MD Stein - Cholesterol, Health, And Disease: A National Experiment In What's Clinically Desirable
For blood test results, reference ranges set by the testing laboratory define health and disease. Health (that is, not having a disorder like diabetes or hypothyroidism) is defined as any test result for a specific condition that falls within the middle 95% of the millions of values reported to the lab for that test in that year. Disease means your lab value is at the margins, the top 2.5% or the bottom 2.5%. Unless some external authority decides to tinker with this reference range (and sometimes they do—check the blog on diabetes I wrote three weeks ago) to redefine normal as a “clinically desirable range,” one would think that reference ranges should be relatively stable across an entire population over time. The word reference, after all, suggests solidity, fixity, nearness to truth; think of reference books. They’re not reformulated every few years. Nor would we think that our definitions of health and disease can be dramatically altered.

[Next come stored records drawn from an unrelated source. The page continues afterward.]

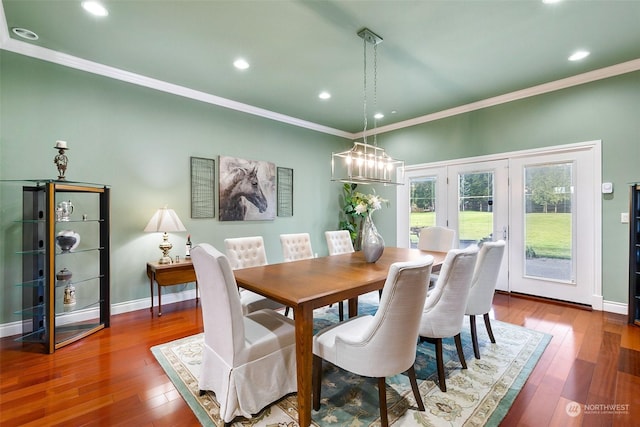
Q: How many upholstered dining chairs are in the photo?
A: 8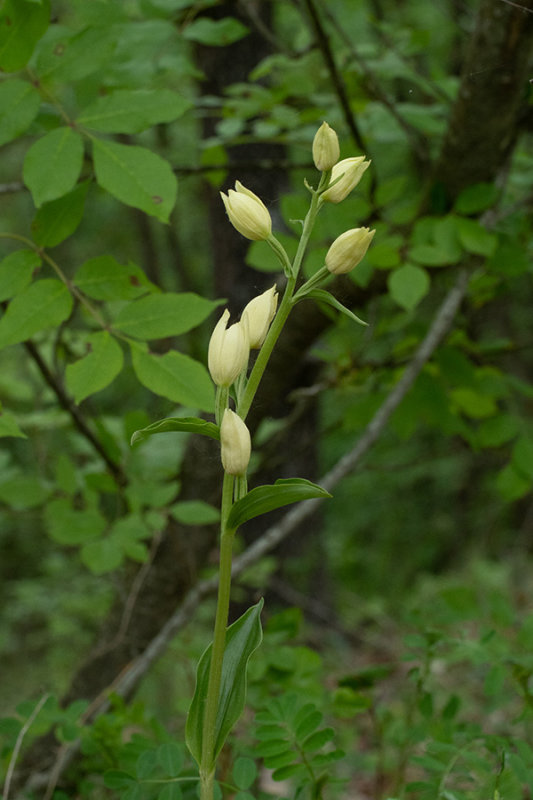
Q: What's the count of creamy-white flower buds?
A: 7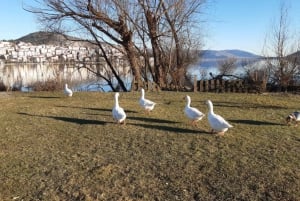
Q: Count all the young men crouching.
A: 0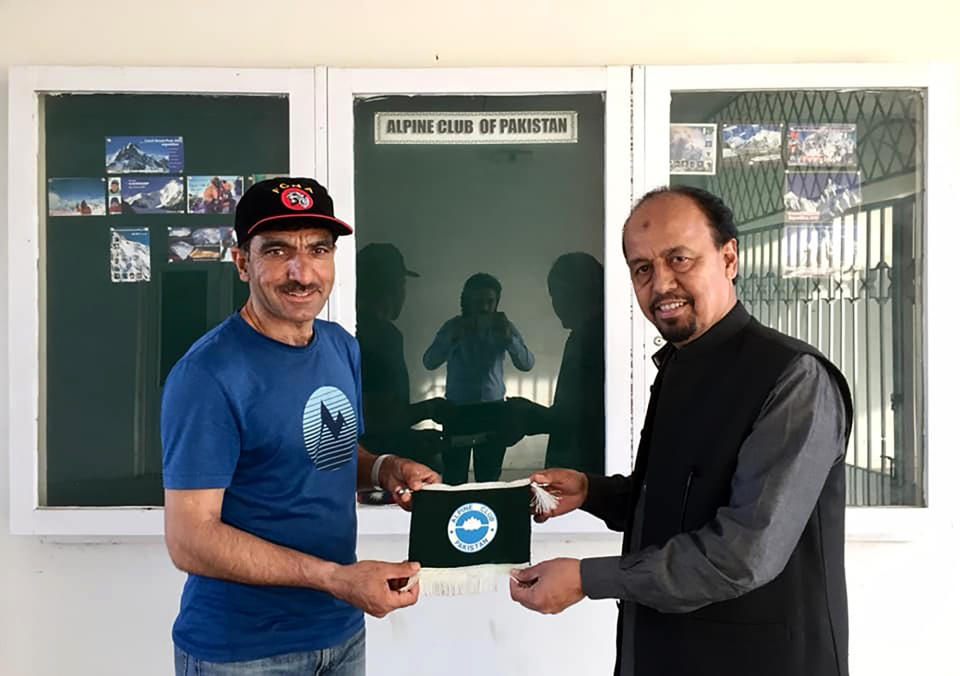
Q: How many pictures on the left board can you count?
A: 7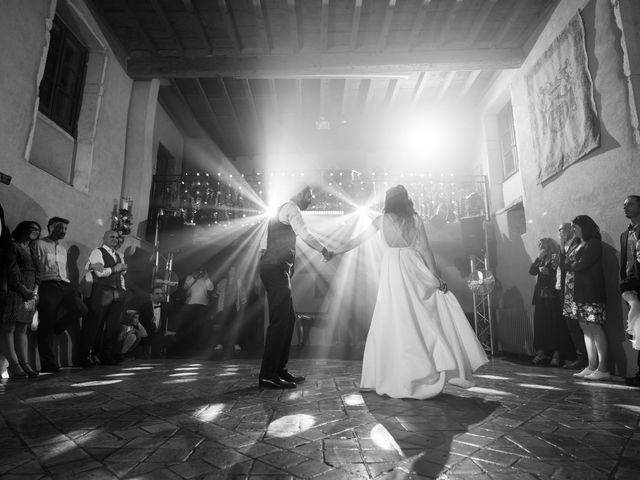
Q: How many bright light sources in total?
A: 3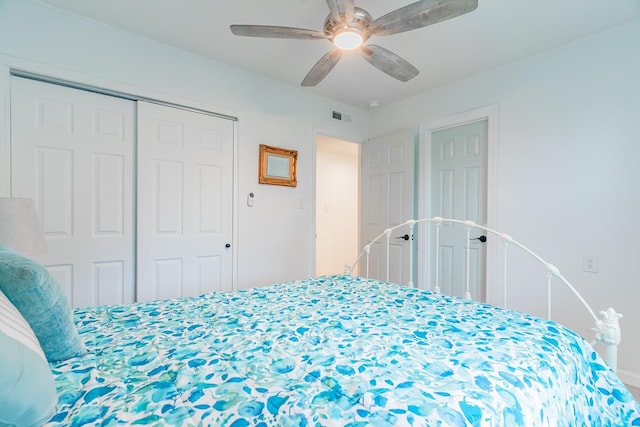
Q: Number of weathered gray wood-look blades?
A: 5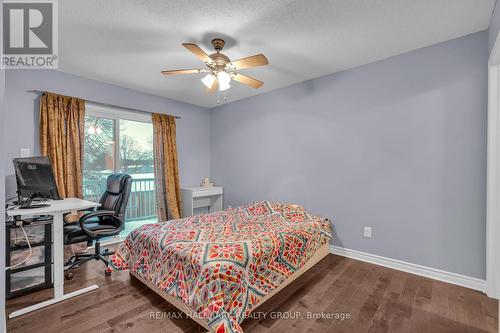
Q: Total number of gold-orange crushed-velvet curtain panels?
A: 2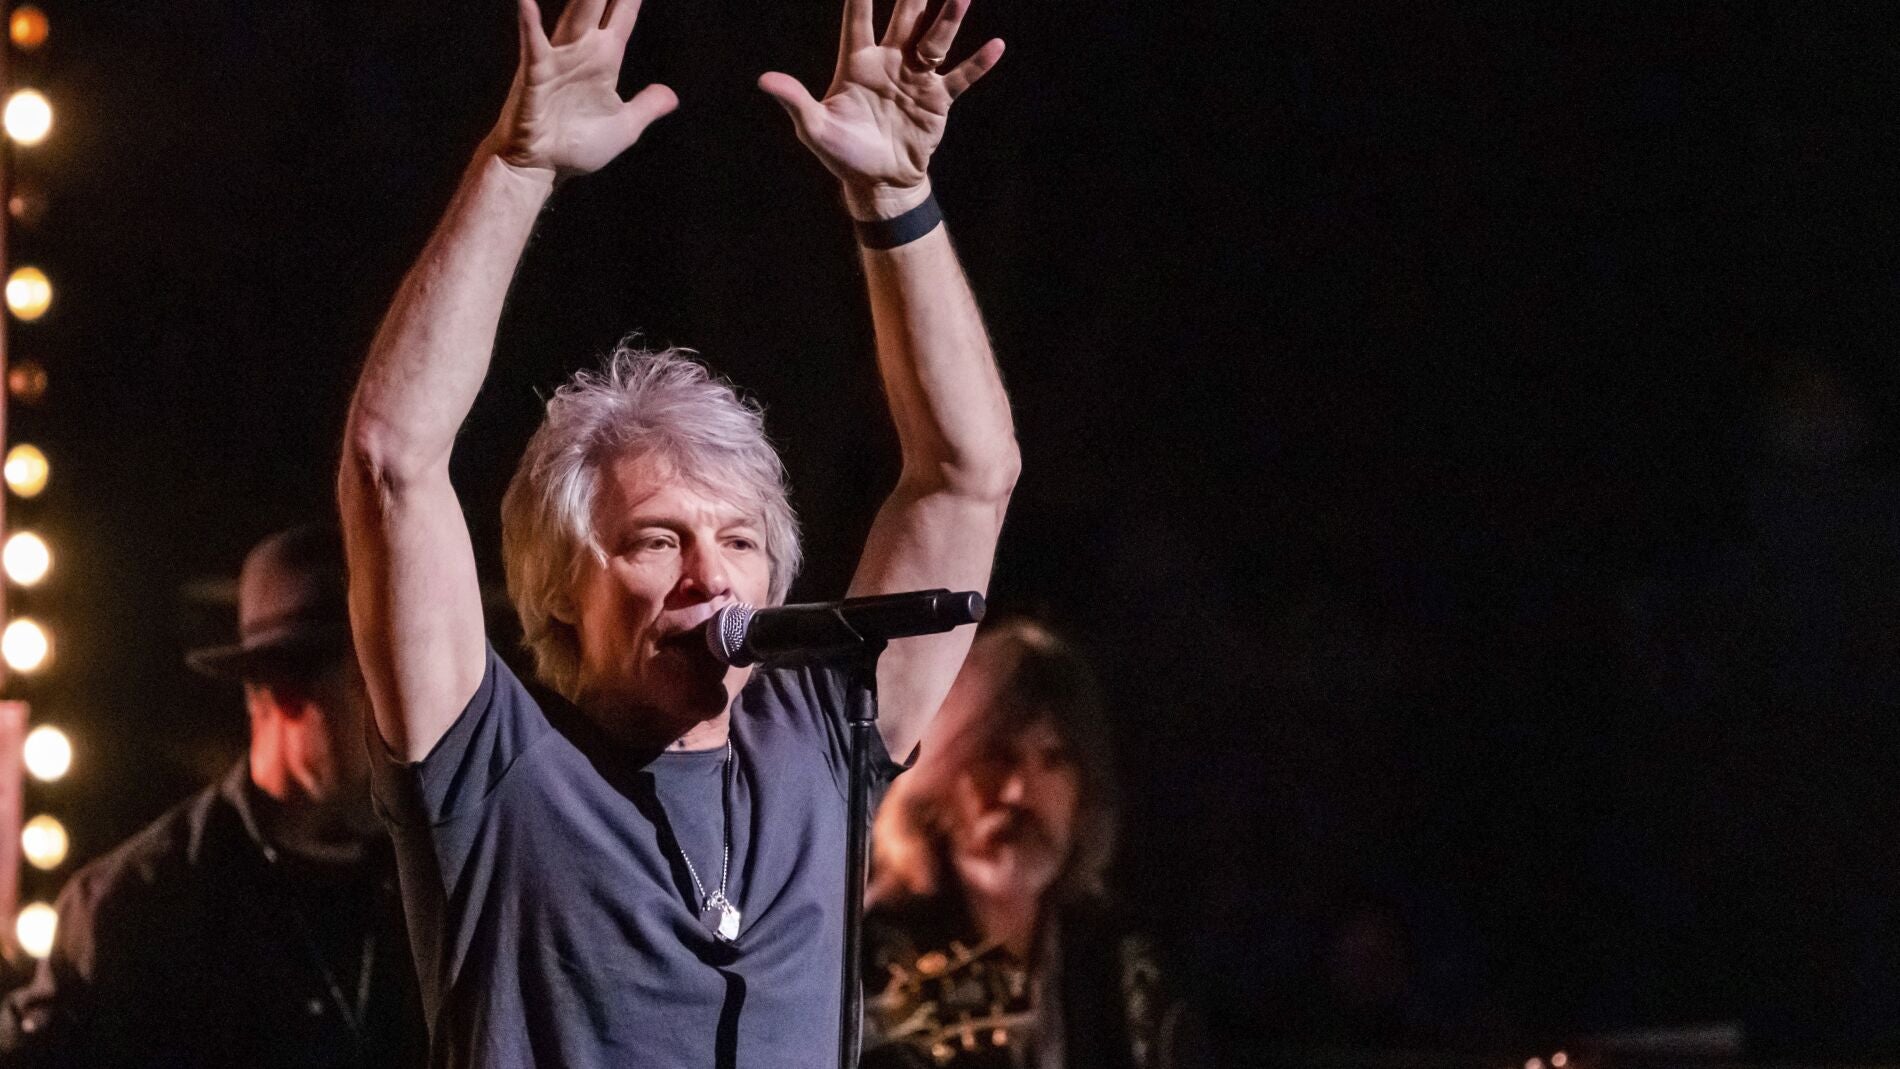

But in the world of lab tests, reference ranges can change. Between 2001 and 2004, based on 80 million cholesterol tests performed and collected, the average American LDL cholesterol level for patients under physicians’ care fell from 124 to 112, a ten percent drop. This decline is astounding over such a short period and the finding was considered very important for the public health. Lower LDL cholesterol should translate to fewer heart attacks, strokes, and other cardiovascular events over the following decade for those whose cholesterol fell. But this decline in average cholesterol means that the entire reference range shifted. The middle 95% of all cholesterol values had changed. How could this have happened at the same time that the population was gaining weight, right in the midst of the obesity epidemic?
The most likely explanation for this trend is that during these years the use of cholesterol-lowering drugs exploded. The average American cholesterol level decreased because hundreds of thousands of people started taking cholesterol-lowering medications after the new National Cholesterol Education Program of 2002 suggested that a lower cholesterol level was clinically desirable, particularly for those at high risk of vascular disease. This meant that more Americans were candidates for treatment. The fact that the decrease in the average American LDL cholesterol was greatest (approximately 13%) for people aged 70 years and older (those presumably at higher risk, and so on medication) and least pronounced (approximately 7%) for the 20-to-39-year age range (those presumably at lower risk) supports this explanation.
Doctors responded to new guidelines for what was clinically desirable with prescriptions. Statin use increased, driving cholesterol levels of those treated lower, and the midpoint of 80 million test results changed. There is, then, an invisible feedback loop, tying the reference range to the clinical desirable range.
This loop, setting an ever-lower target for what’s considered the optimal result of cholesterol test, is a form of national, population-based experiment. We won’t know for years if the outcome will actually be positive as would be evidenced by the prevention of heart attacks and strokes. Or if it will be negative, which is possible too, as all medications have side effects and costs, and the widespread use of any pharmaceutical can have unexpected results. It will take a long time to find out.